Professor Brazier said: “Many people see surrogacy as selling their body but I have sold my brain to the University for the past 40 years.

“It could be seen as a legitimate payment for a service but I am a little uncomfortable with surrogacy being seen as just a commercial transaction but then these are their rights.

“Surrogates have been neglected and demeaned, right here in the UK, by the couples that they are providing for.”

Though Prof Brazier does point out that one downside to such a solution would be the potential for pricing British surrogates out of a market that already sees hundreds of couples find surrogates abroad.

The issue of payment dates back to 1984 when Kim Cotton, a single mother with two children, accepted a payment of £6,500 from a foreign couple for her third child.

At the time Ms Cotton was grateful to accept the money as she was already pregnant and unable to provide for a third child.

The Human Fertilisation and Embryology Act (HFE Act) was amended in 2008, but the University of Manchester’s Professor Margot Brazier believes the government evaded addressing serious issues surrounding surrogacy.

“At the time the department of health made it clear the government were going to make as few changes to the HFE Act as they could get away with,” she said.

“Proper accreditation would aid the progression of sound and accurate advice, particularly to do with foreign laws.”

The lack of clear regulation at home has seen an estimated 1,000 children, destined for a British childhood, born to surrogates in India over the past 12 months.

Professor Brazier, who is currently researching the impact of the criminal justice system on healthcare, added: “There is a lack of willing surrogates in the UK because of the ban on advertising and perhaps because of their being no guarantee of a relationship with the child.

“The surrogate is always the legal mother at birth, but once the commissioning couple (who are paying the surrogate) obtain a parental order, the gestational link is cut.”

Around 77% of surrogate mothers stay in touch with their children, often meeting once or twice a year, after birth but there is no guaranteed visitation right in UK law.

The researchers also highlighted finances as troublesome for surrogates.

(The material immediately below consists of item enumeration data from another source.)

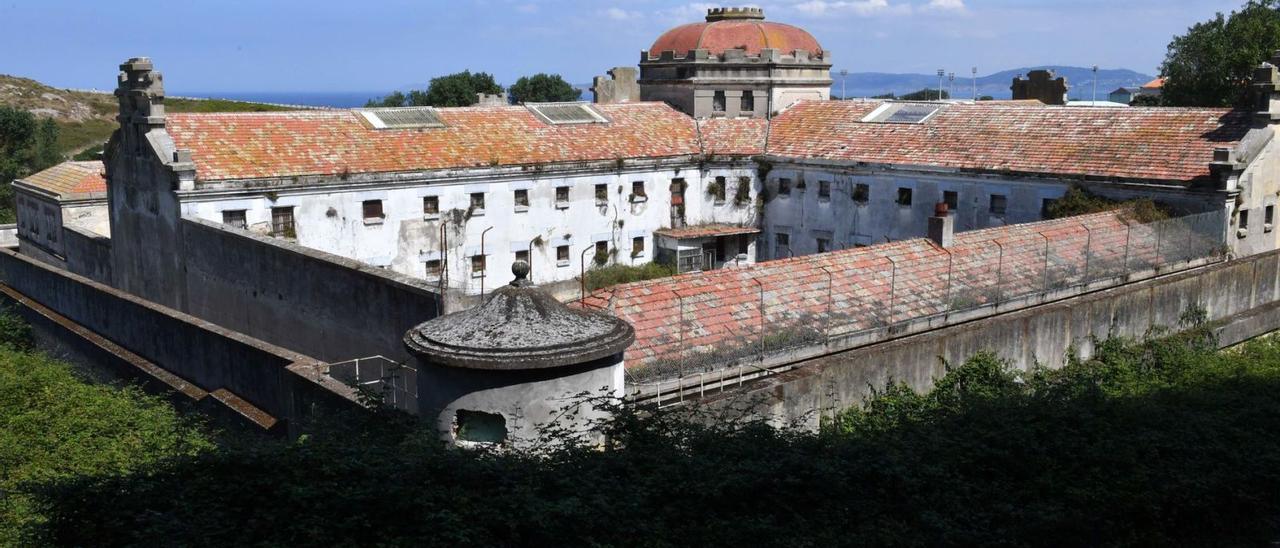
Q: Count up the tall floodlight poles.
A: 5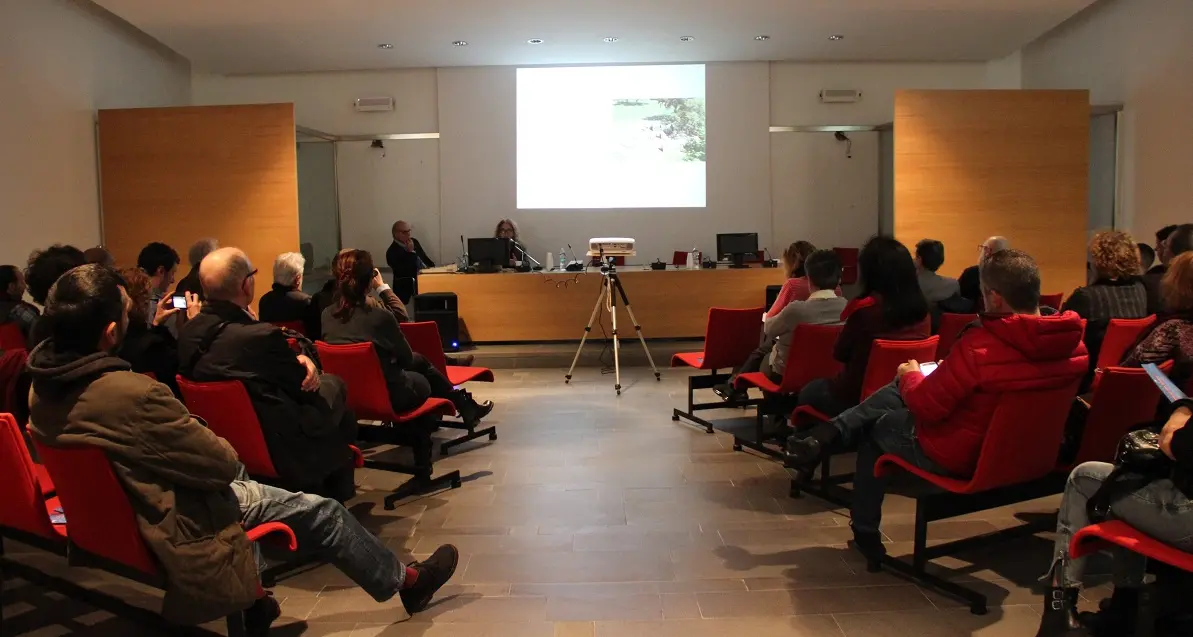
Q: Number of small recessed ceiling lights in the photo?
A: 7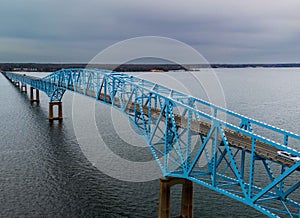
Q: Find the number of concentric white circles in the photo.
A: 2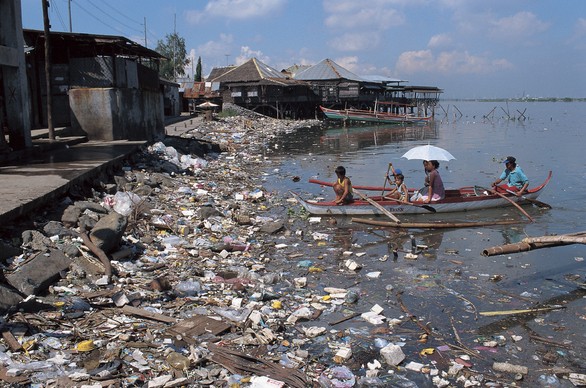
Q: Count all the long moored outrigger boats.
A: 1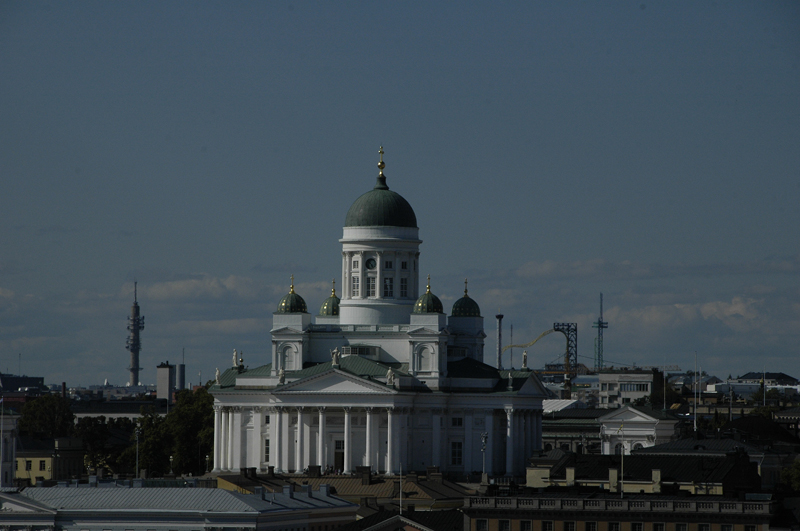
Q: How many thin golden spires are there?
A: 5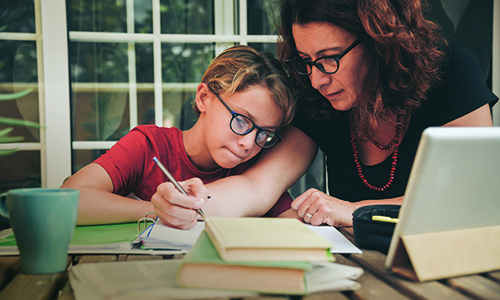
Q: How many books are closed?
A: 2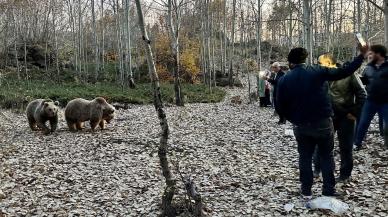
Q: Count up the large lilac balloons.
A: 0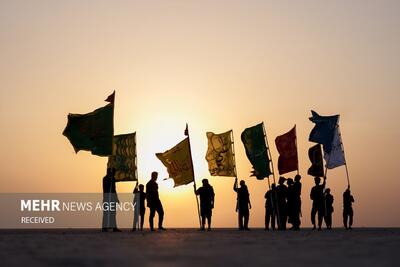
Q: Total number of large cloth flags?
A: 8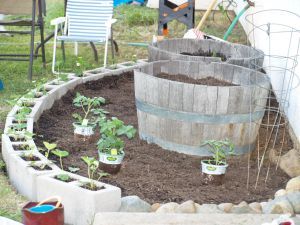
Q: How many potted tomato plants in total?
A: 3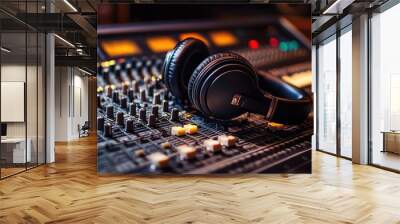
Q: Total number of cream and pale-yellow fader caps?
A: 6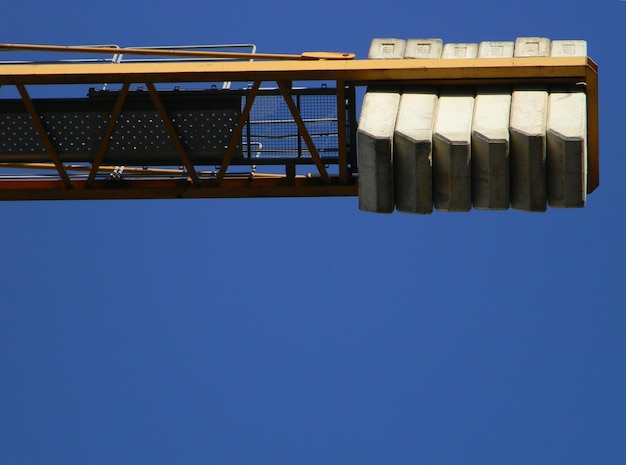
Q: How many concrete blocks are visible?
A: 6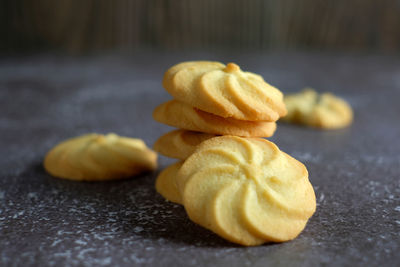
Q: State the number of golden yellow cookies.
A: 7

Law forbids anything more than reasonable expenses of £8,000-£15,000 being paid to the surrogate.

Couples found to have paid an additional sum to a surrogate will be unable to obtain a parental order and therefore unable to take immediate guardianship of the child.

Doctor Danielle Griffiths, a research fellow at the University of Manchester in Interdisciplinary Bioethics and Law, also believes our surrogacy laws must be updated.

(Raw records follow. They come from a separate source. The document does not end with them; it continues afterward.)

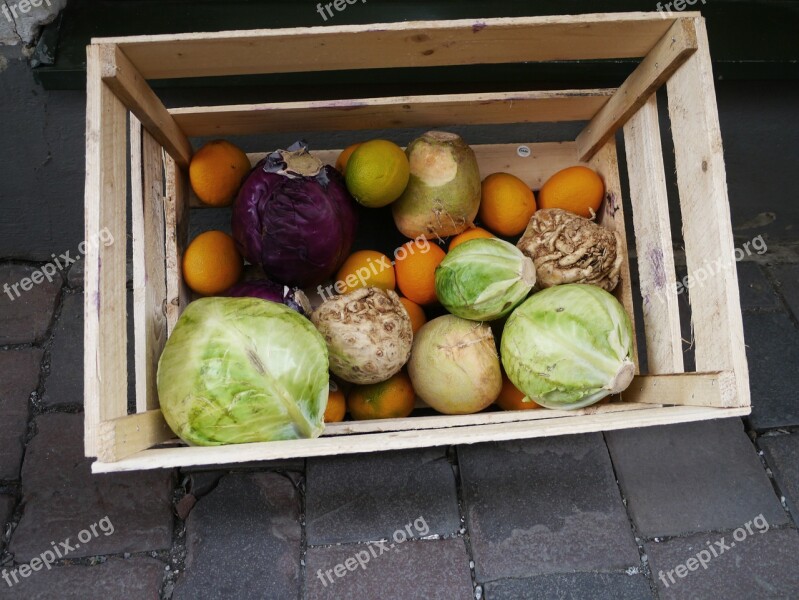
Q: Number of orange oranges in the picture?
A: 12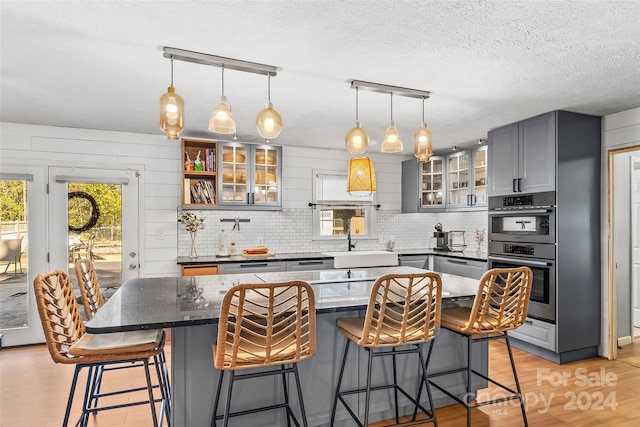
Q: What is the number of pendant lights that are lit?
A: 7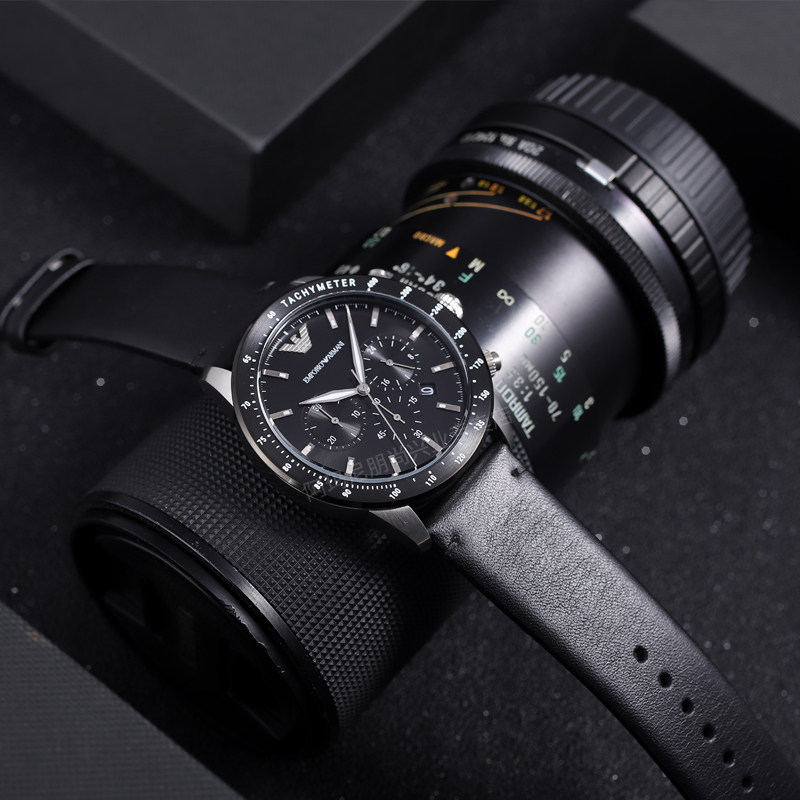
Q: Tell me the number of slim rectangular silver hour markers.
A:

“Current regulation is inadequate and I believe it may be driving couples to foreign surrogacy,” she said.

The researchers were also keen to see recognition of single parents as legitimate guardians for surrogate children.

At present parental orders are not granted to single men or women and Prof Brazier and Dr.Griffiths believe it is time this was changed.

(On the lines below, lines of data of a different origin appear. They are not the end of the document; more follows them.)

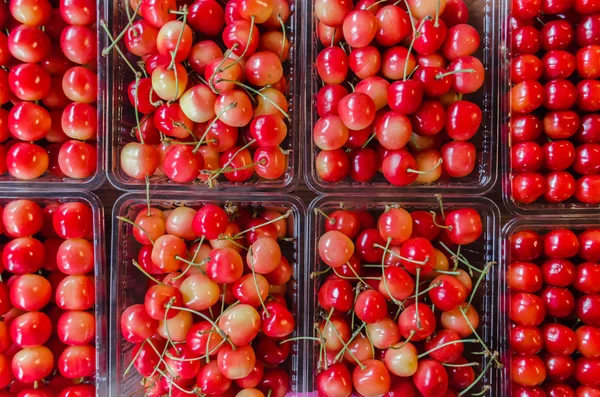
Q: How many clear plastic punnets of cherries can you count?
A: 8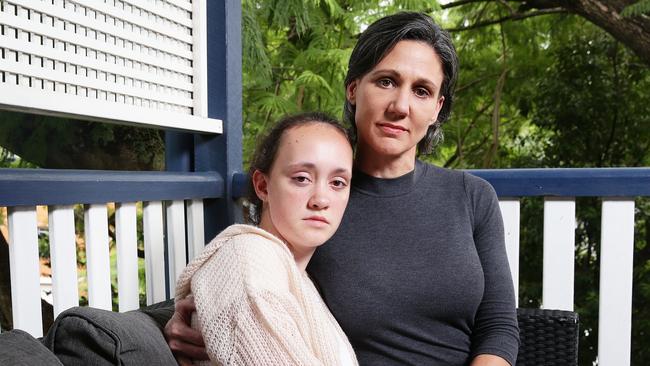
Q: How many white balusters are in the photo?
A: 10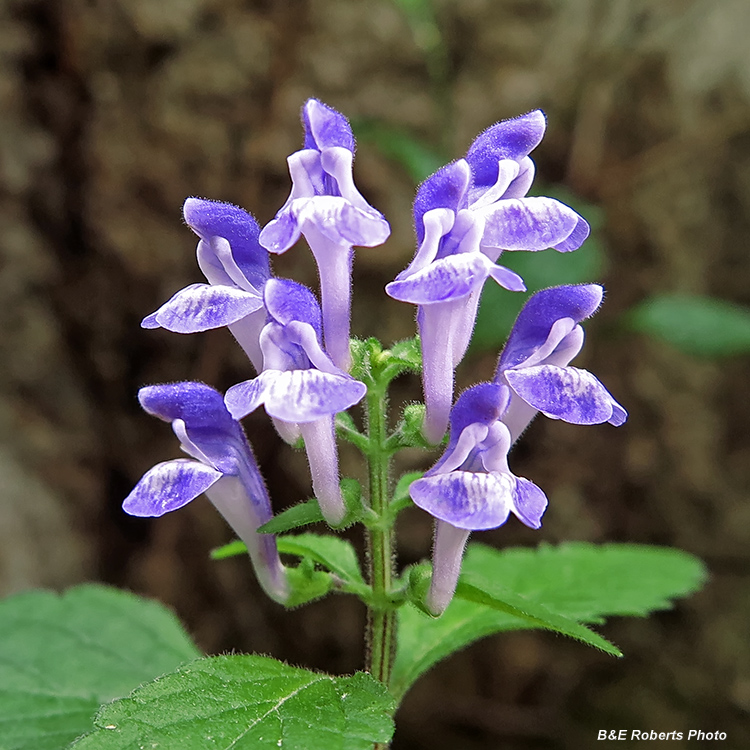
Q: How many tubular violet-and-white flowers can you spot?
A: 8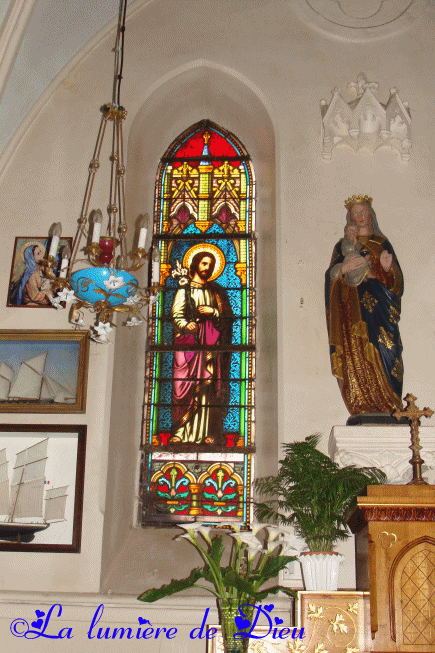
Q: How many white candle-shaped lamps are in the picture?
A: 5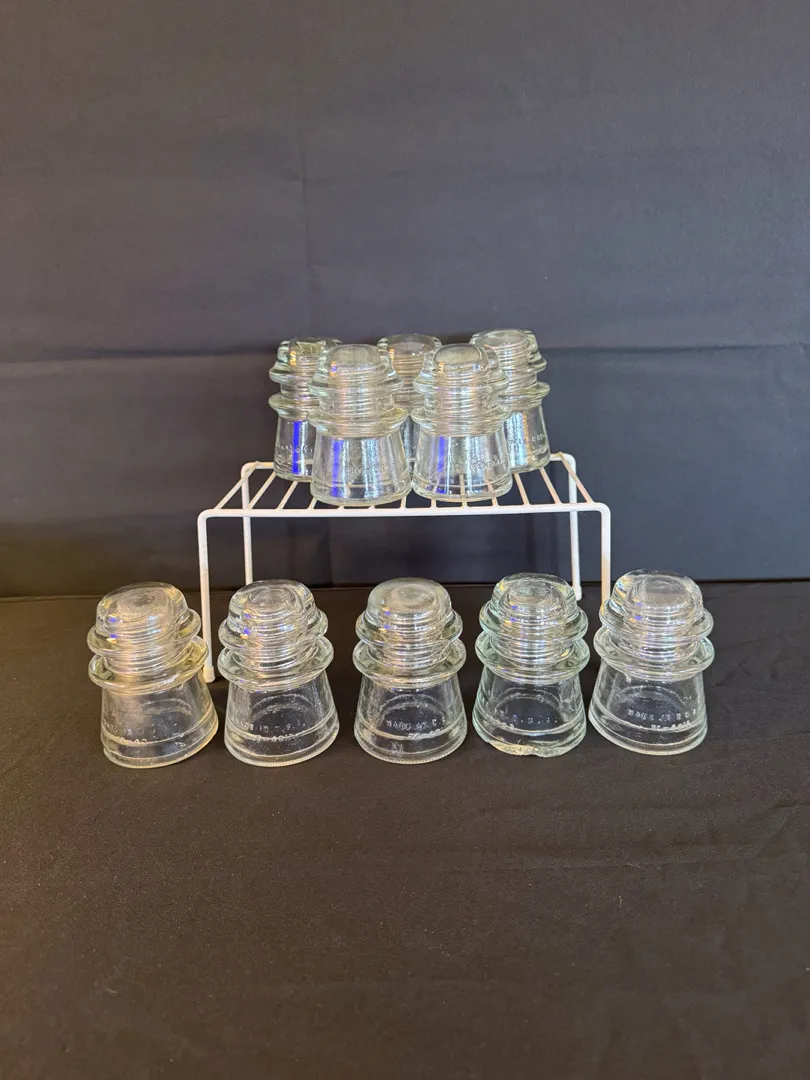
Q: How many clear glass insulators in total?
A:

The amended 2008 HFE Act recognised same sex couples as suitable parents for the first time but single parents remain unable to obtain a parental order.

“Single men and women should have the right to go through the same process as couples,” said Dr Griffiths.

With more and more children being brought up in single parent households it is a somewhat conservative view that sees single parents as being unsuitable for parenthood.

However it was the view of politicians in 2008 when the HFE Act was last revised that one parent is not enough for a child.

“Politicians took on the more traditional view of a family that, because of some of the difficulties associated with surrogacy, two parents are needed,” added Prof Brazier.

Image courtesy of Jerry Lai, with thanks.